Sin embargo, lo que comenzó como una simple curiosidad para unos, o deseo y búsqueda de iluminación para otros, pronto se tornó hacia lo impensable. El doctor nunca hubiese imaginado que su artefacto conduciría a sus usuarios a un abismo de obsesión. Miles de personas sucumbieron bajo el aparato en una profunda dependencia al sueño lúcido. Así, las horas y los días se consumían al mismo tiempo que los adictos al artefacto. La adicción a la lucidez onírica se convirtió en una plaga que arrasó con más fuerza que cualquier enfermedad o droga conocida por el hombre. Así, fueron muchos los que abandonaron sus trabajos y muchos los negocios que clausuraron. Las calles, más despobladas que antaño, eran el resultado de todos aquellos que quedaron confinados en sus hogares, que ya no salían de ellos, que ya no se relacionaban con otros, ya que no deseaban otra cosa que dormir y soñar. Escapar de la adversa realidad o vivir una onírica vida deliciosa.
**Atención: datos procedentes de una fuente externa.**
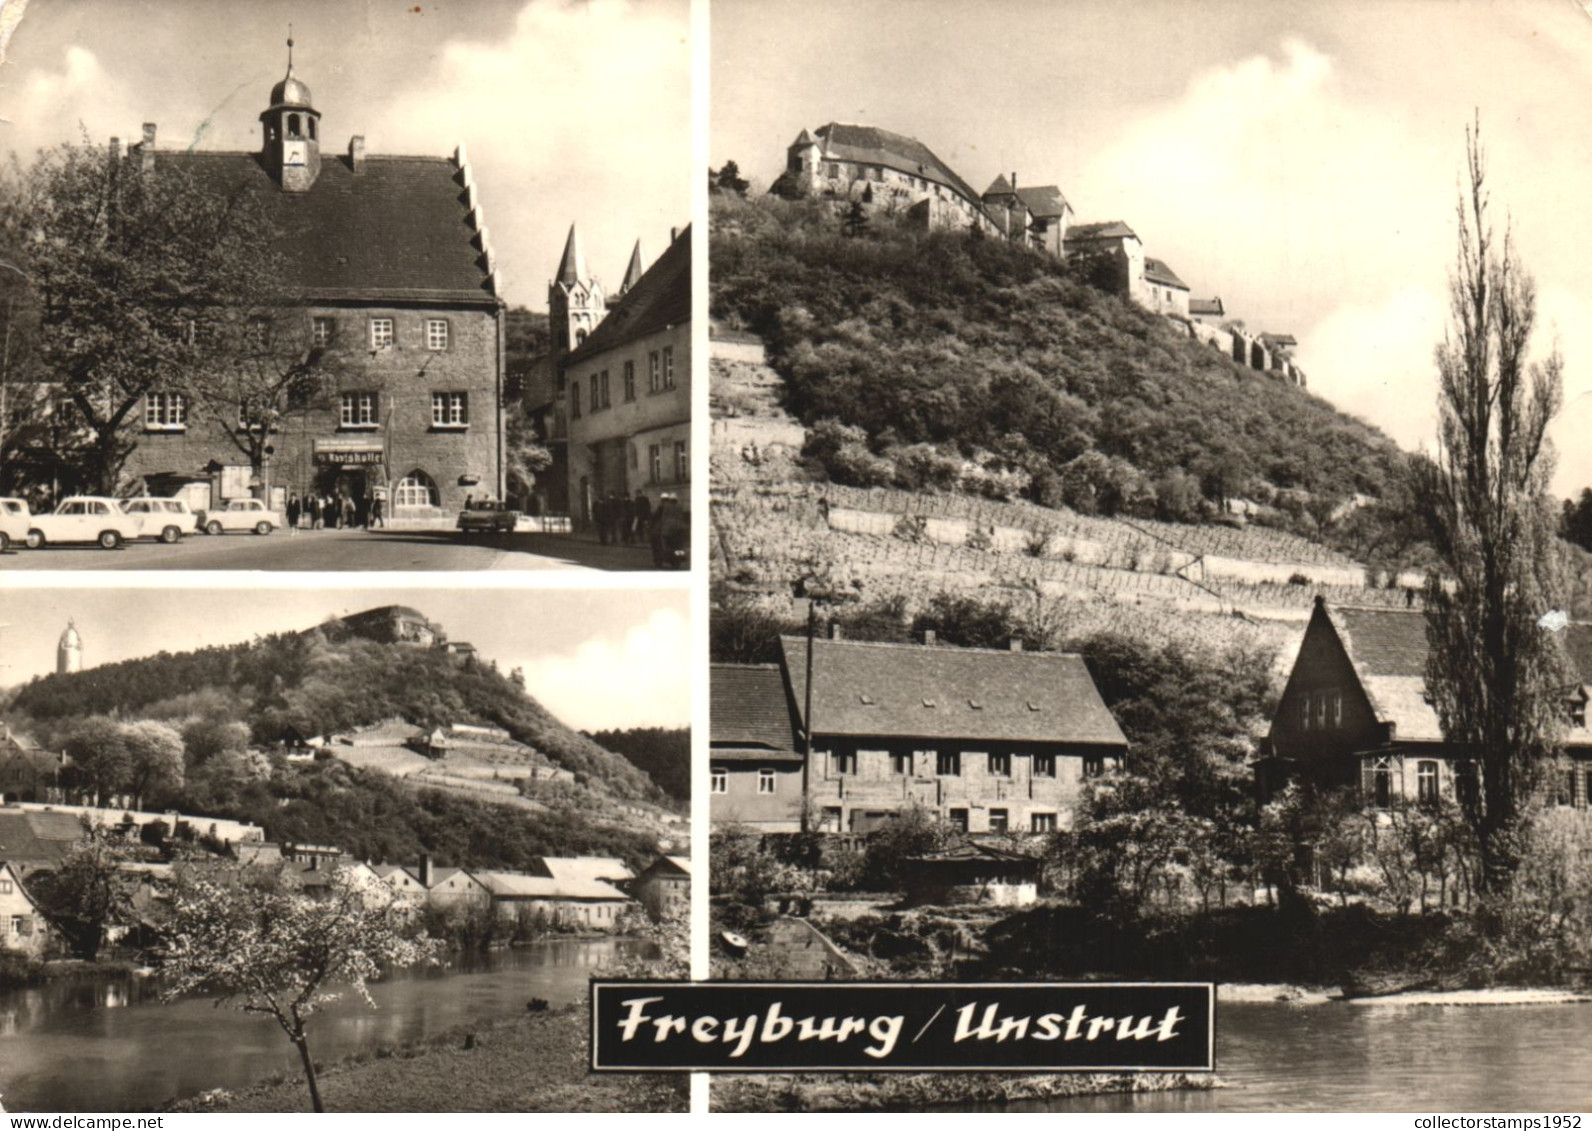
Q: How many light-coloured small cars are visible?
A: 4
No tardó la adicción en convertirse en muerte. No tardó en retirarse el artefacto del mercado. Y no tardó en extenderse un amplio mercado negro en torno al aparato que movilizó mafias y tráfico ilegal del producto. Se habló de la “crisis del sueño”.
El neurofisiólogo nunca llegó a conocer esta crisis. Nunca llegó a conocer el alcance de su artefacto. El doctor falleció, desnutrido, deshidratado y confinado en su hogar. Perdió la vida durmiendo. Y, posiblemente, soñando con el País de las Salamandras.